Waterbelt solutions to avoid a hard Snowball Earth

During the Neoproterozoic, Earth experienced at least two extreme glaciations with ice extending to tropical latitudes. While the Snowball Earth hypothesis proposes a fully ice-covered planet, geological evidence and the persistence of life suggest that parts of the ocean may have remained ice-free. This has motivated the concept of Waterbelt states: alternative climate equilibria featuring open equatorial oceans that could act as refugia for early life and expand the range of habitable climates relevant to Earth-like exoplanets.
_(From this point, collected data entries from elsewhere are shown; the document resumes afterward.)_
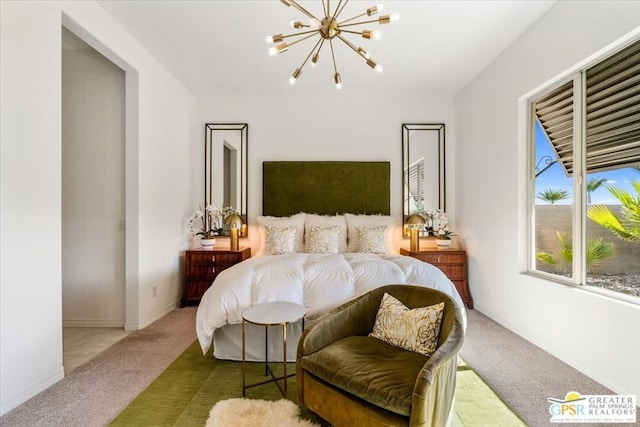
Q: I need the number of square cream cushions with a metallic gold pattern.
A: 4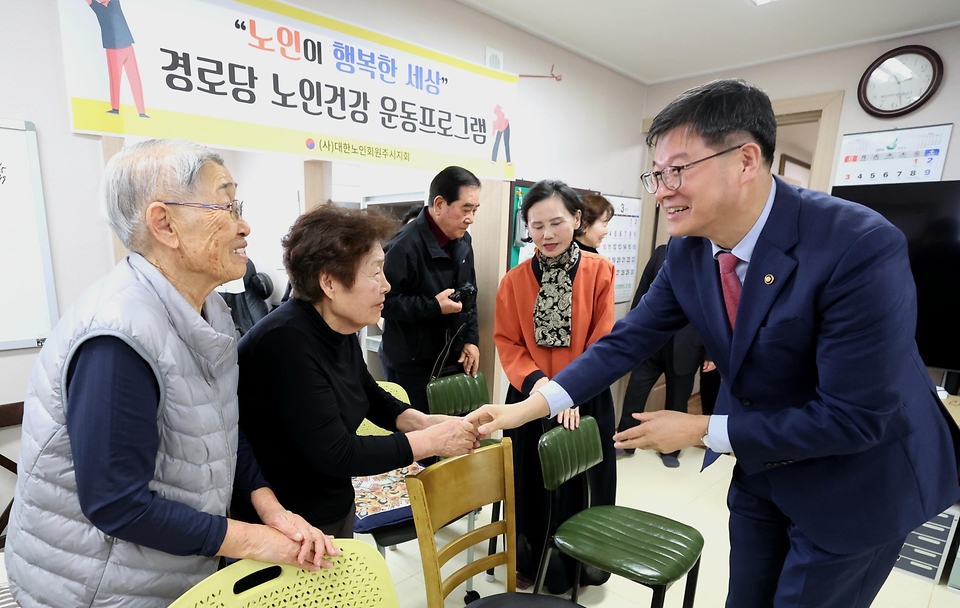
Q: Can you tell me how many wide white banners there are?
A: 1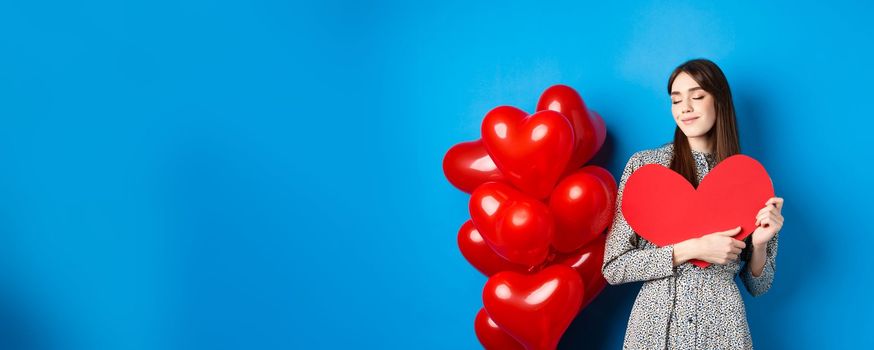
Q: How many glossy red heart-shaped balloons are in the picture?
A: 9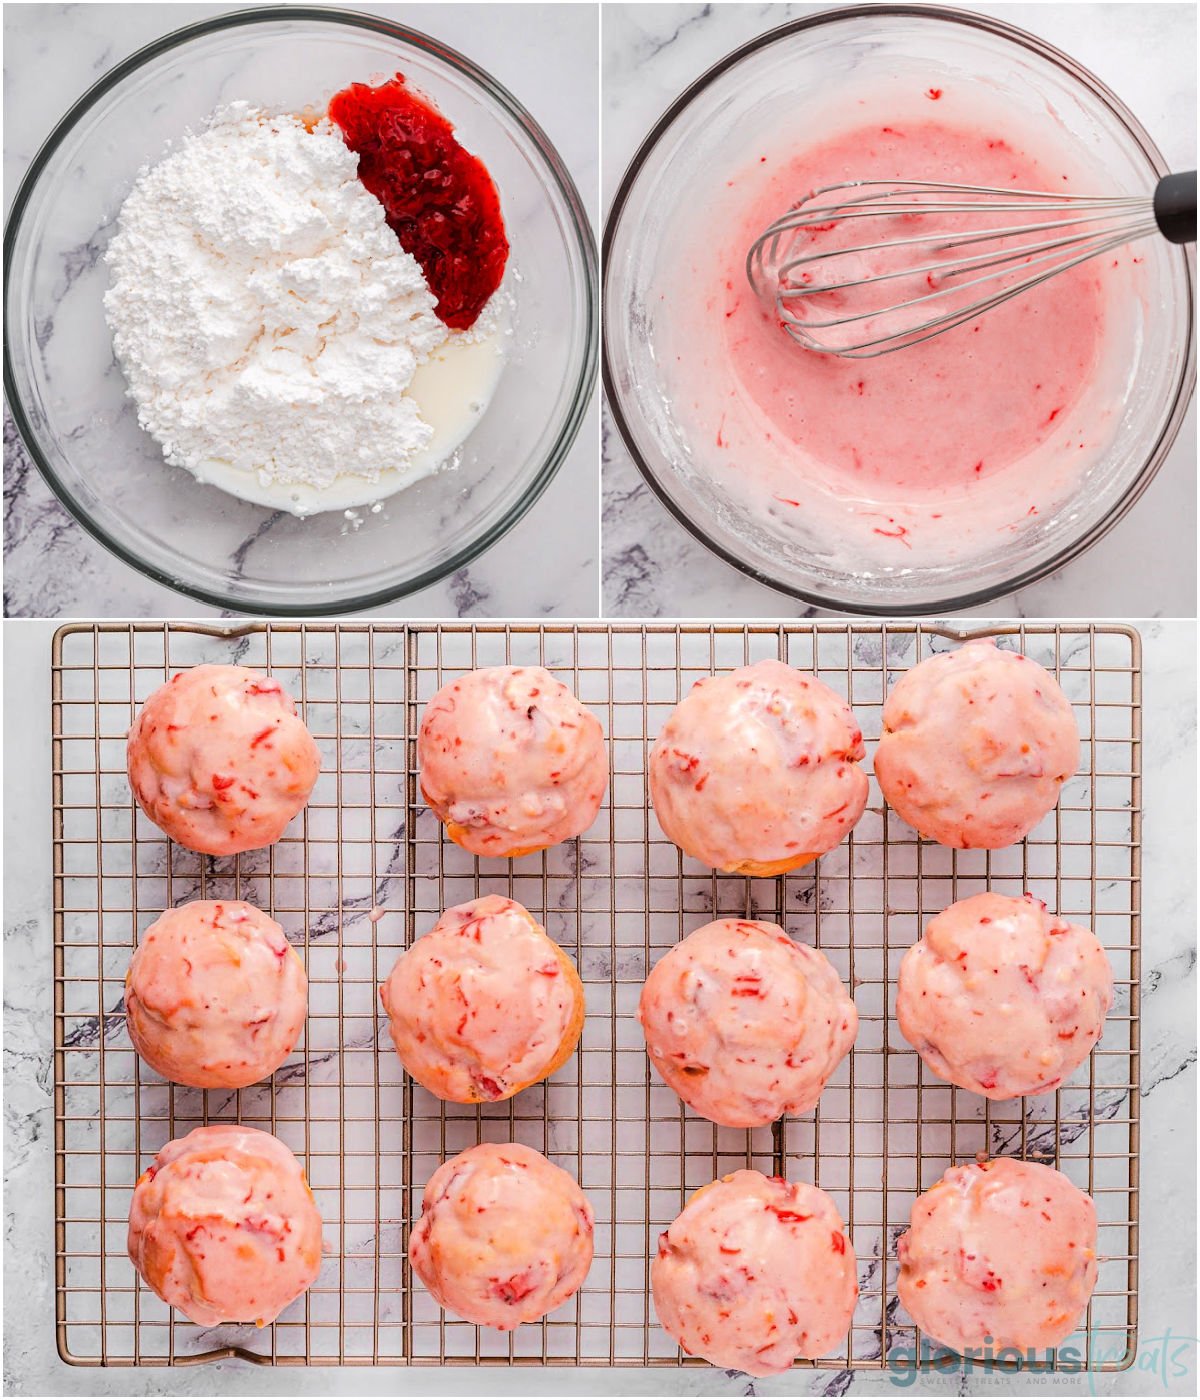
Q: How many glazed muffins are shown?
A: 12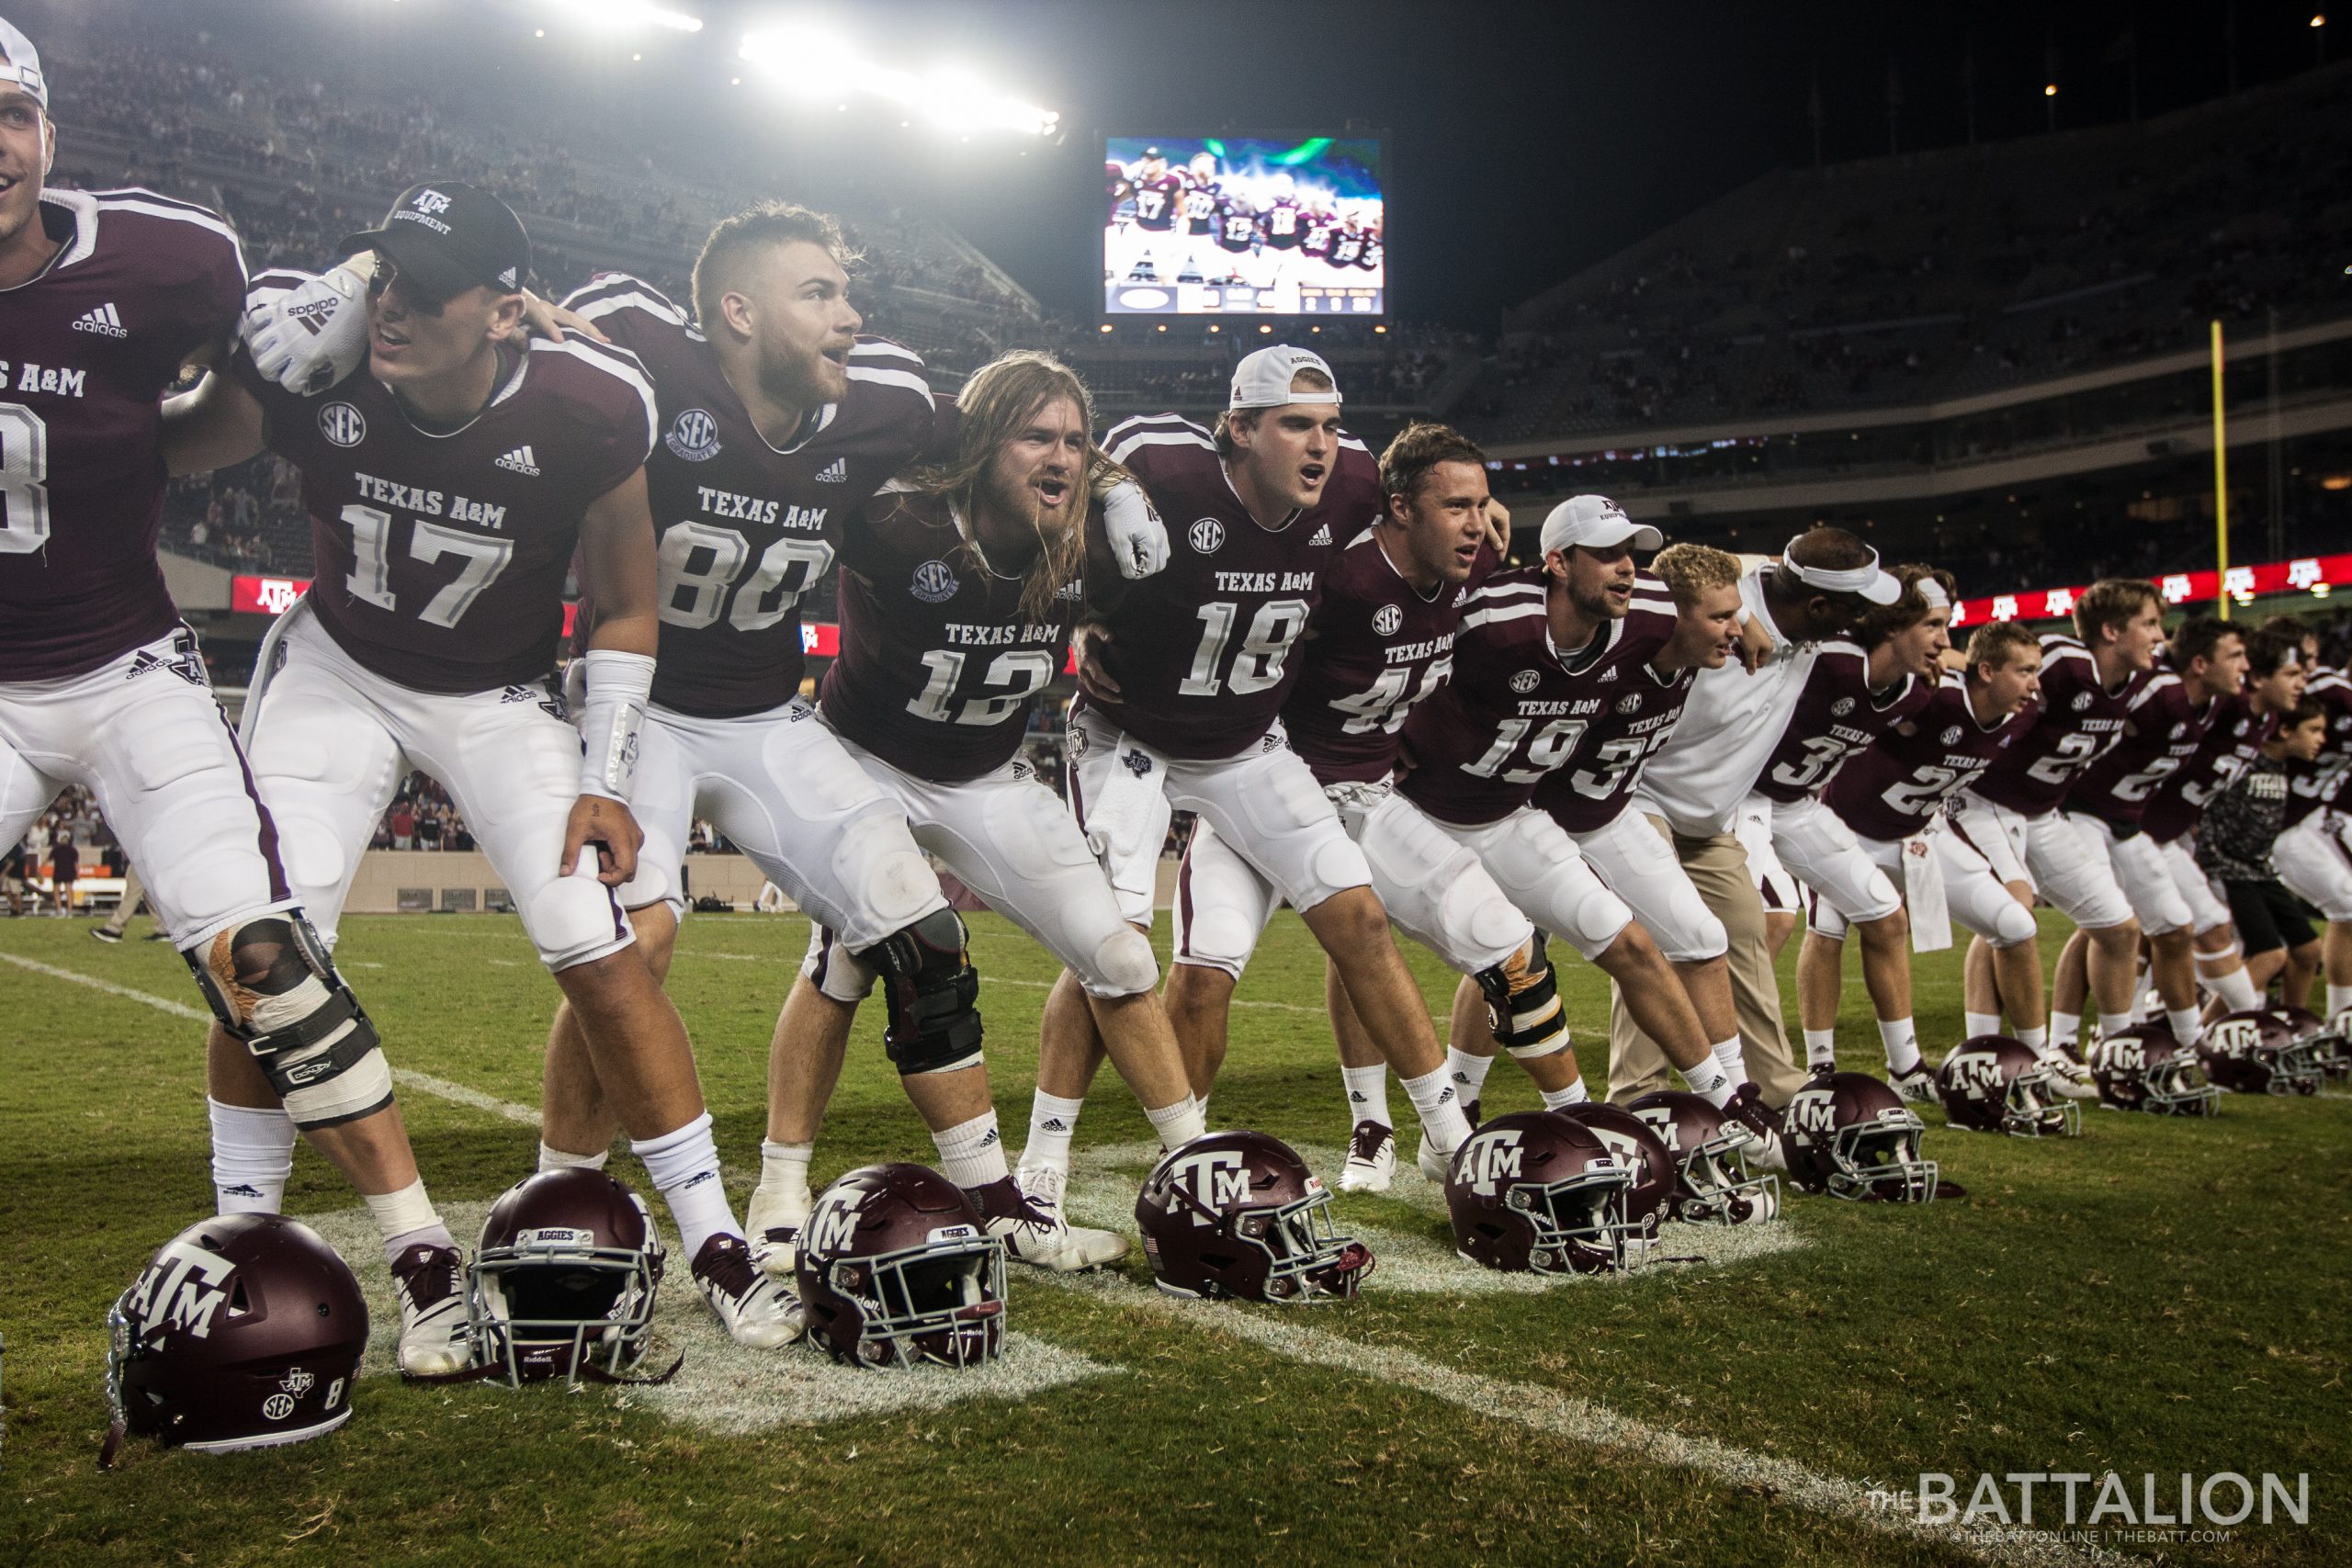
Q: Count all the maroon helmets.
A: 13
Despite their appeal, Waterbelt states remain disputed due to uncertainties in the mechanisms required to halt the ice–albedo feedback at low latitudes, including the role of bare sea-ice albedo and cloud radiative effects.

Here, we investigate whether Waterbelt states are robust solutions of the coupled climate system and identify the processes controlling the stability of low-latitude ice margins. Using a hierarchy of models, this work combines mechanistic insights from a Budyko–Sellers energy balance model with a large ensemble of global climate simulations. In particular, we present results from a coordinated model intercomparison that includes three versions of the ICON model and five versions of the CAM model, all run in the same aquaplanet slab-ocean setup. The simulations are analyzed with respect to three key factors that have been proposed to influence Waterbelt stability: the area of exposed bare sea ice, cloud masking of the ice–albedo feedback, and shortwave cloud radiative feedbacks.

We demonstrate that stable Waterbelt states can be found in a wide variety of models. While ICON Waterbelt states depend on cloud tuning, all CAM models readily simulate stable Waterbelt states over a substantial range of CO2 radiative forcing. These differences are primarily due to cloud radiative effects: the CAM models exhibit stabilizing shortwave cloud feedbacks and stronger cloud masking than ICON. Overall, this suggests that clouds do not present a fundamental obstacle to Waterbelt climates, but instead play a modulatory role that varies across models. This implies that Waterbelt states may be more physically plausible than studies based on a single model have suggested, while at the same time emphasizing the importance of clouds for deep-time climate and exoplanet habitability.